▸ **GIVEN RECORDS**:
=======

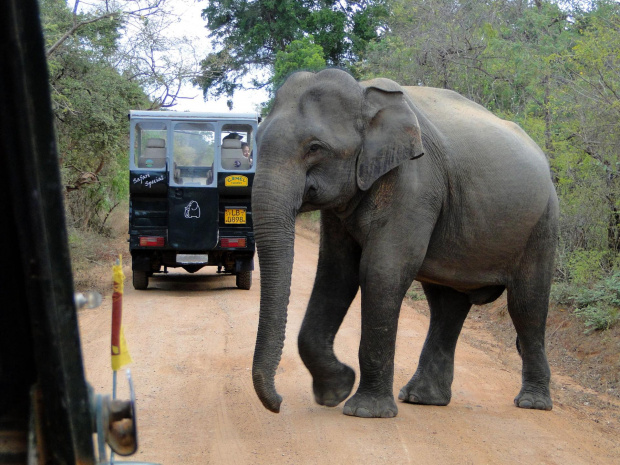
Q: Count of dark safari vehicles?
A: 1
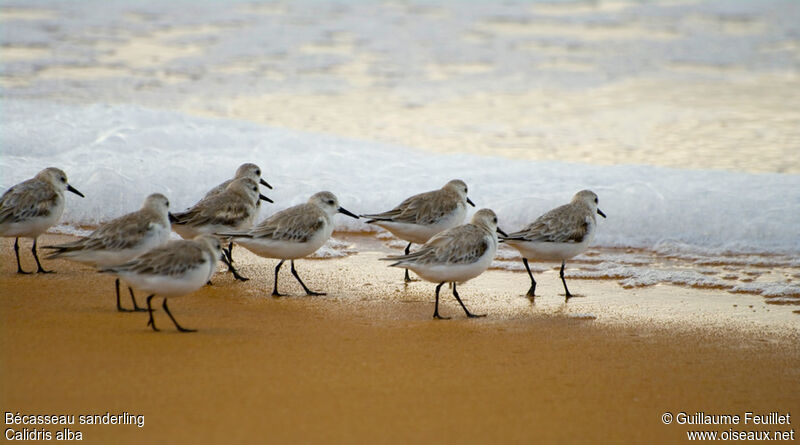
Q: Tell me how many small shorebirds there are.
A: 9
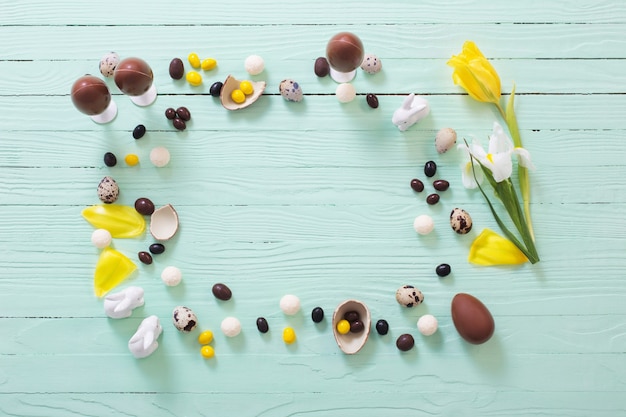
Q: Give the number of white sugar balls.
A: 9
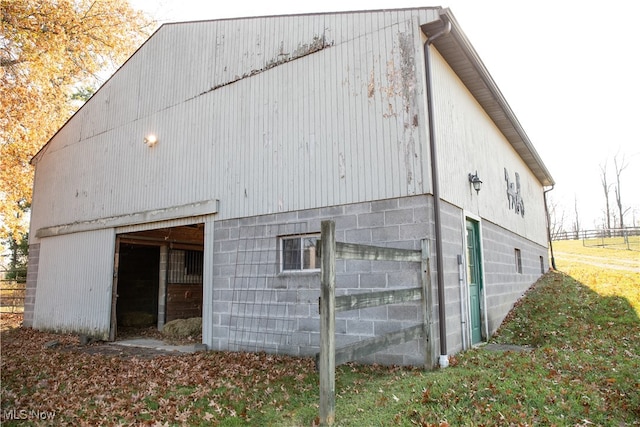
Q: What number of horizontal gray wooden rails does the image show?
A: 3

=======

▸ **DIRECTIONS FOR THIS TASK**:
What lines above contain the word "number"? Return each such line.

▸ **SOLUTION TO THIS TASK**:
Q: Give the number of white sugar balls.
Q: What number of horizontal gray wooden rails does the image show?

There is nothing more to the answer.